## What you should do
The records follow. Copy them exactly, but omit the pictures.

# # # # #

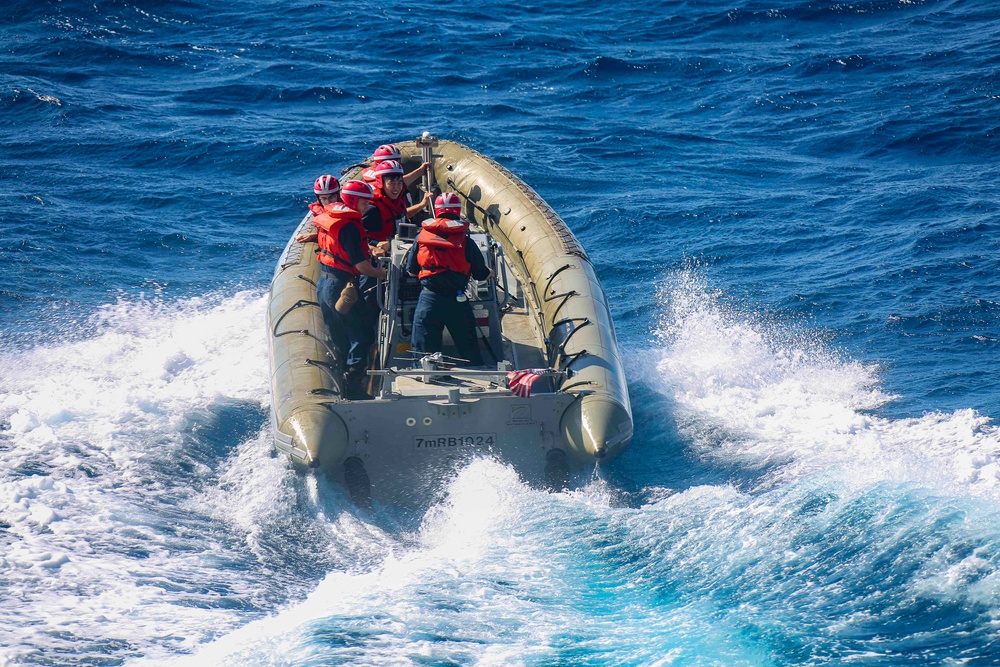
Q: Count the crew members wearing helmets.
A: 5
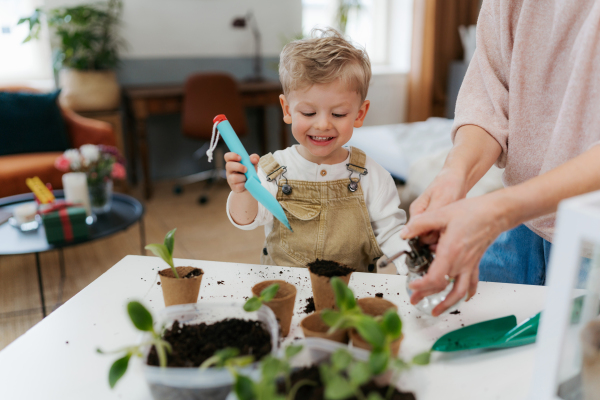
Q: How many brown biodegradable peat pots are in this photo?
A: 6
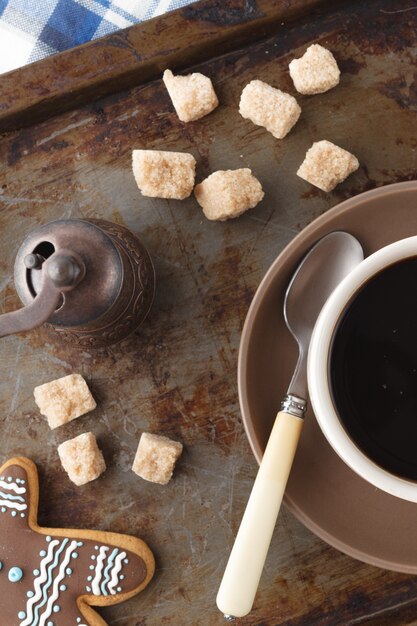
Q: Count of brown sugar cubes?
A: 9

# # # # #

## Task solution
Q: Count the crew members wearing helmets.
A: 5
Q: How many brown biodegradable peat pots are in this photo?
A: 6
Q: Count of brown sugar cubes?
A: 9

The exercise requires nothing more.